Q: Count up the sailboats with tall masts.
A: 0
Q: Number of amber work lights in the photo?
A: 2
...
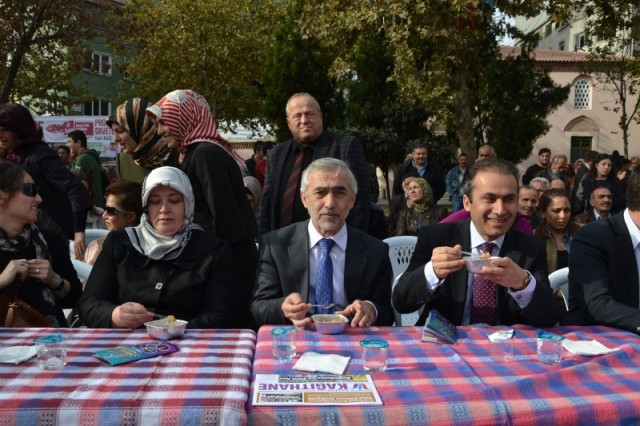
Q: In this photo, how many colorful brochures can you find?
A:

WHAT THIS TASK INVOLVES: Look through the records above for the string "photo", then copy every line that has it.

OUTPUT:
Q: Number of amber work lights in the photo?
Q: In this photo, how many colorful brochures can you find?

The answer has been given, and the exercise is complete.